FISHING NEWS
The Florida Attorney General’s Office has already subpoenaed records from more than a dozen Tampa Bay area restaurants as part of an investigation into the sale of artificial or fake grouper.
Investigators are seeking purchase orders, vendor invoices and a list of wholesale providers from chain restaurants such as Hooters and the Winghouse, as well as independent operators such as the Fourth Street Shrimp Store in St. Petersburg.
The attorney general’s investigation started after a St. Pete Times story on Aug. 6 disclosed that six of 11 area restaurants in a random survey advertised grouper but served something else. One Palm Harbor restaurant charged $23.95 for “champagne braised black grouper” that was actually tilapia.

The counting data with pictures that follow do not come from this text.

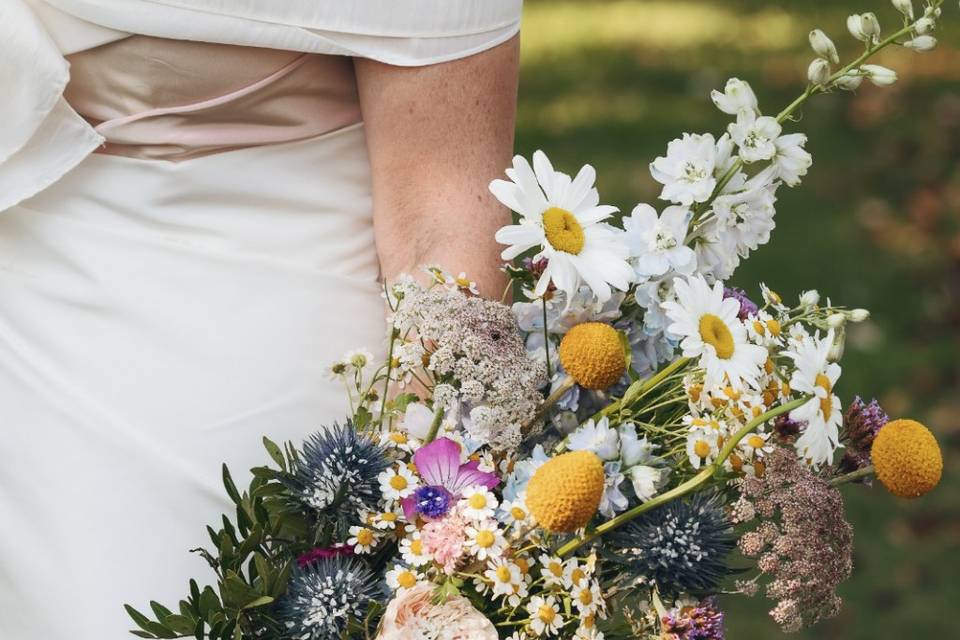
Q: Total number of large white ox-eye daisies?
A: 3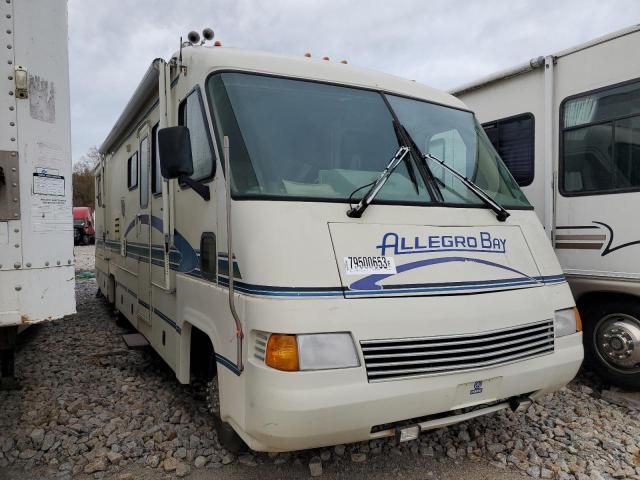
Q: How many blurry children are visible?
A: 0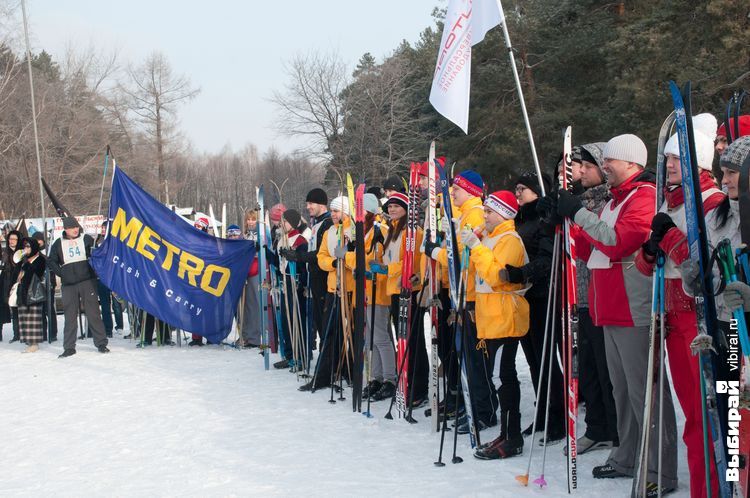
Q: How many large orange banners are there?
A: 0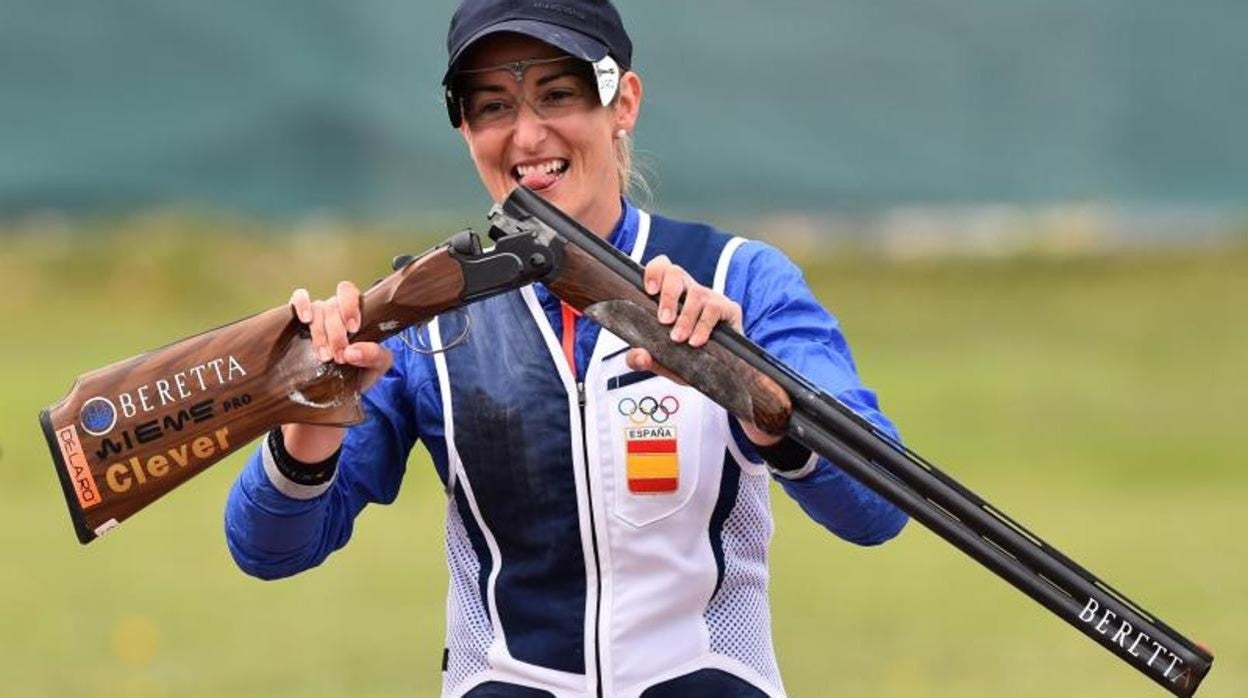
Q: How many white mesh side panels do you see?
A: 2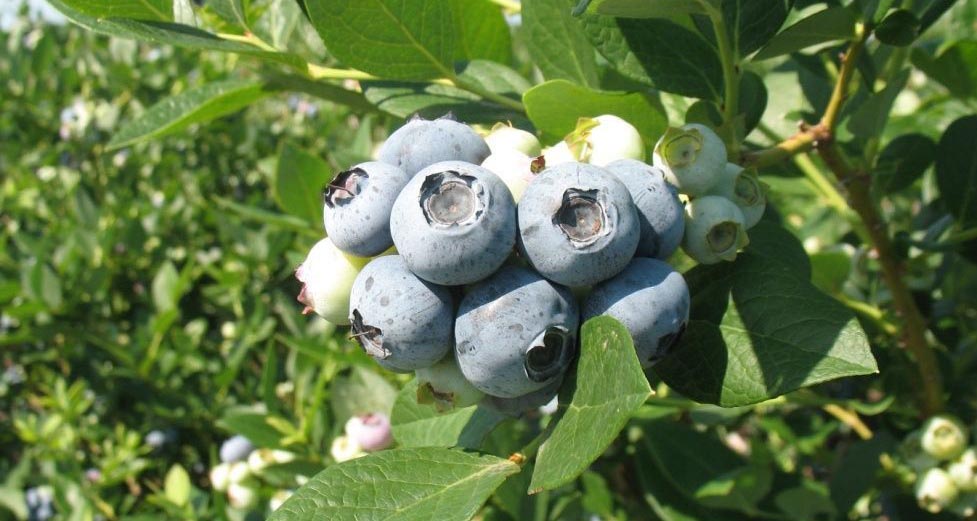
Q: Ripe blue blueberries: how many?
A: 8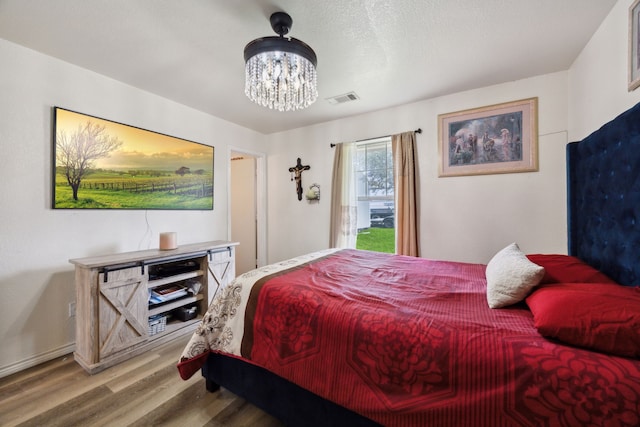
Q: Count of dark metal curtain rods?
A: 1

Fish from several restaurants in the Tampa Bay area have been tested in the attorney general’s investigation.
According to the subpoena issued to the Fourth Street Shrimp Store on Nov. 16, “The general purpose and scope of this investigation extends to the possible unfair and deceptive trade practices.”
The documents in question concern “customer orders for menu items relating to ‘grouper’ during the period September 3, 2006, through October 13, 2006.”
“The Shrimp Store has never purchased anything but grouper,” she said. “We buy our grouper from one supplier and it is certified as grouper.”
According to some industry insiders, fish substitution is so prevalent in Florida that it may be unstoppable.
In May, a federal grand jury indicted a Panama City seafood wholesaler on charges of importing 1-million pounds of frozen Asian catfish for as little as $1.52 a pound, then passing it off as grouper, which can wholesale for four times as much.
That same month, the Times purchased grouper meals from 11 restaurants around the bay area.
Therion International, an animal DNA testing service in Saratoga, N.Y., determined that five of the restaurant samples were fakes. They included an Asian catfish called basa, tilapia and European hake. A sixth fish could not be identified, except that it was not of the grouper genus.